State the number of lines in the following material that contain the string "dark", and nothing else.
━━━━━━━━
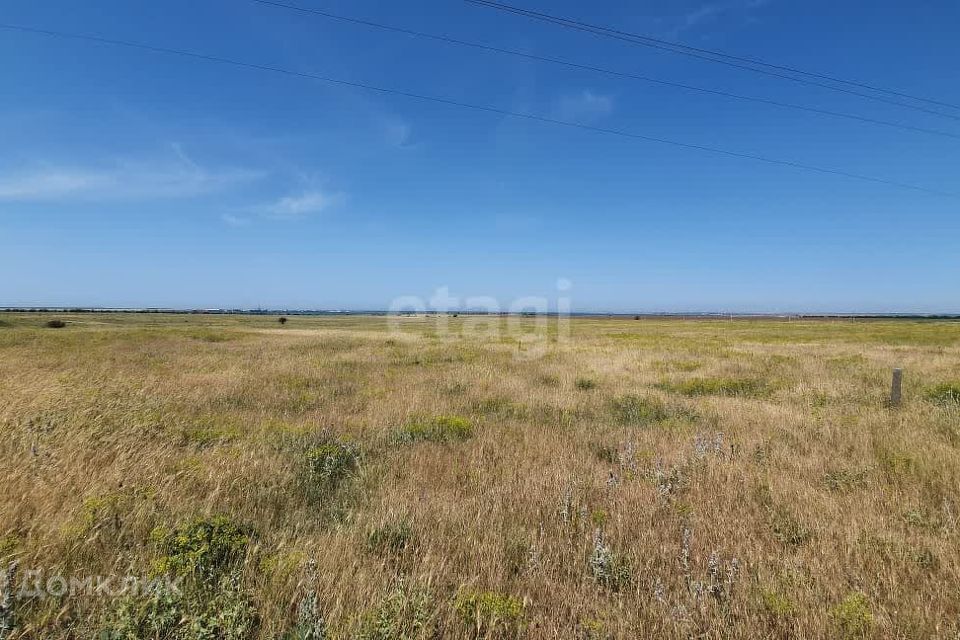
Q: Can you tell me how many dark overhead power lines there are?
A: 4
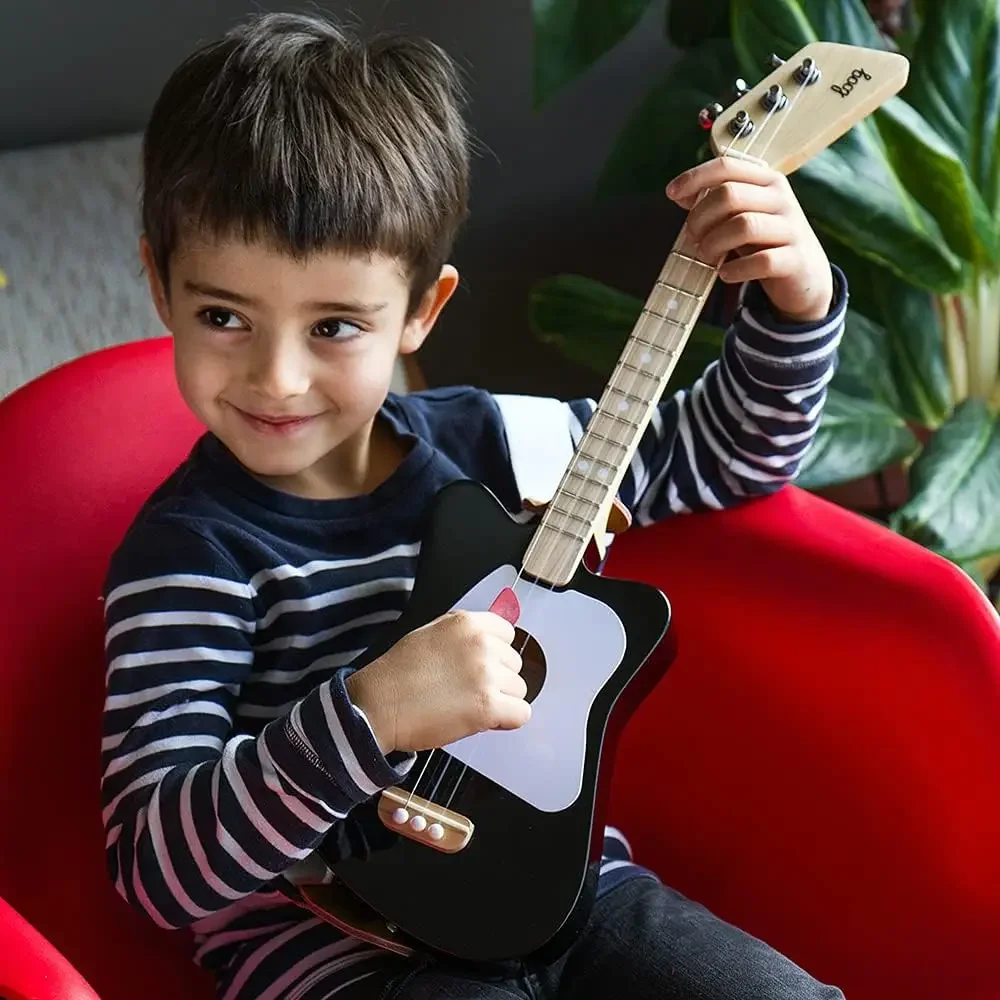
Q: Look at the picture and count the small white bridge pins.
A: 3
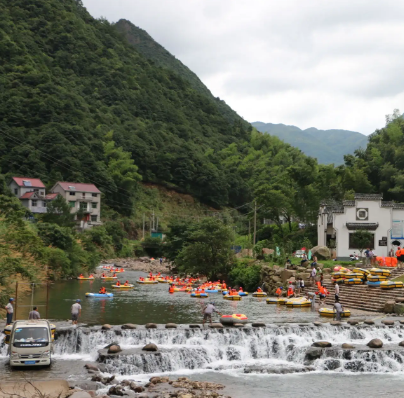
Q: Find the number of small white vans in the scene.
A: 1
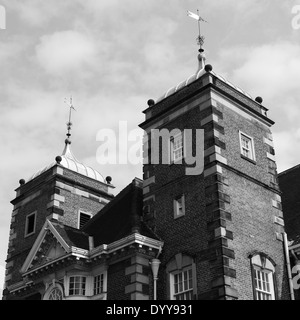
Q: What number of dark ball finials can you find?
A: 6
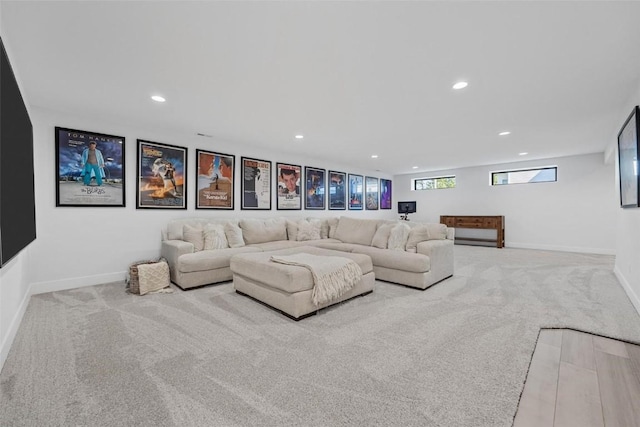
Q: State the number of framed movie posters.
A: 10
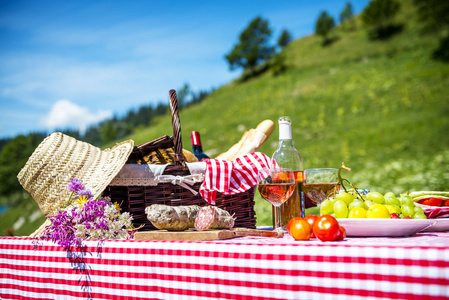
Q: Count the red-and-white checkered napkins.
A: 1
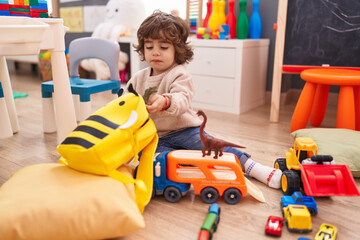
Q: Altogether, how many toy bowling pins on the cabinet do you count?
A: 6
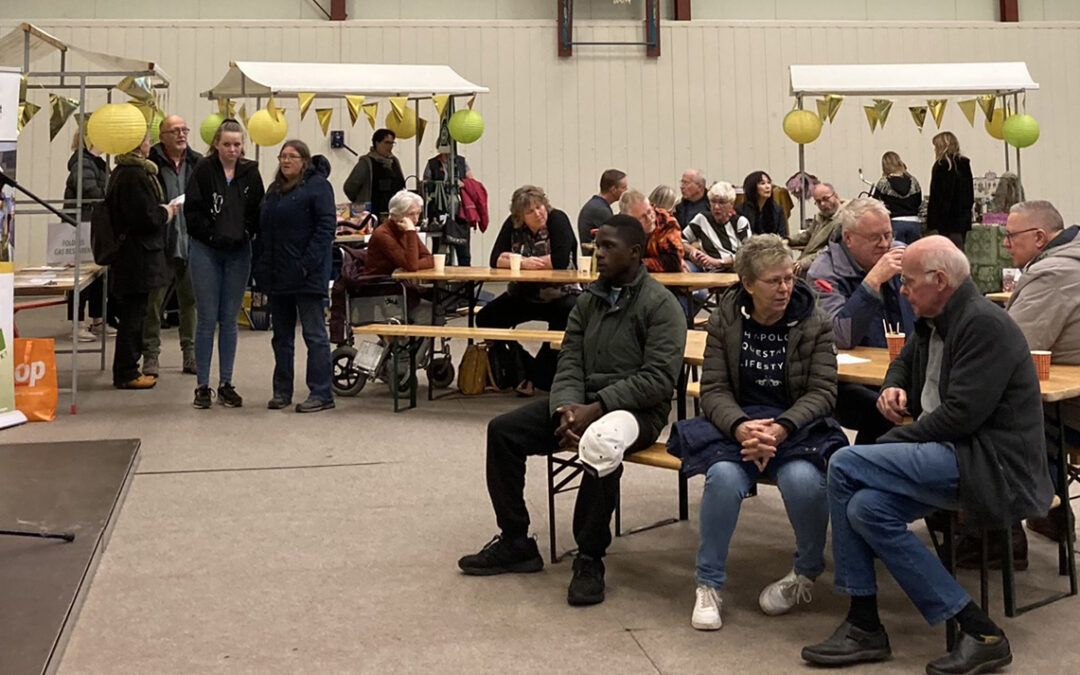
━━━━━━━━
[Result of the exercise]
2